» **MATERIALS PROVIDED**:
* * * *

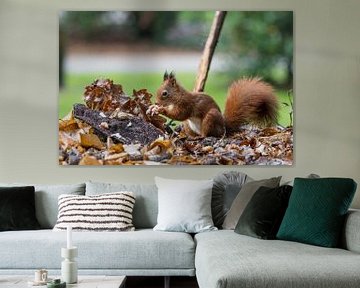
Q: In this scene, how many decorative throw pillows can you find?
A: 7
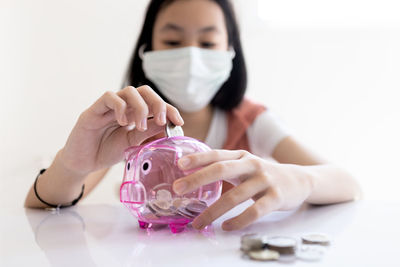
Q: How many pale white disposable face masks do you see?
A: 1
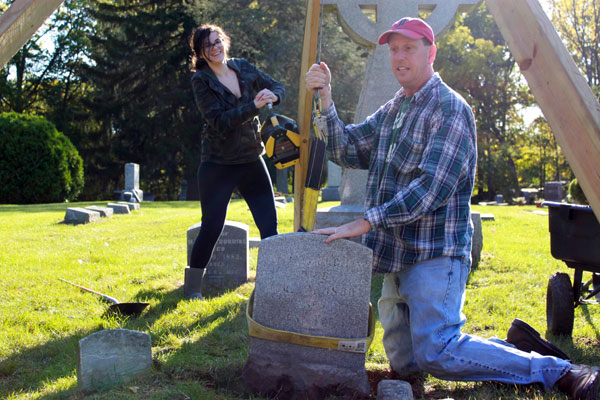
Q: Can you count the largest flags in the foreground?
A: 0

* * * *

» **INSTRUCTIONS FOR THE TASK**:
Skipping the pictures, output the entries exactly as they appear above.

» **RESULT FOR THIS EXERCISE**:
Q: In this scene, how many decorative throw pillows can you find?
A: 7
Q: How many pale white disposable face masks do you see?
A: 1
Q: Can you count the largest flags in the foreground?
A: 0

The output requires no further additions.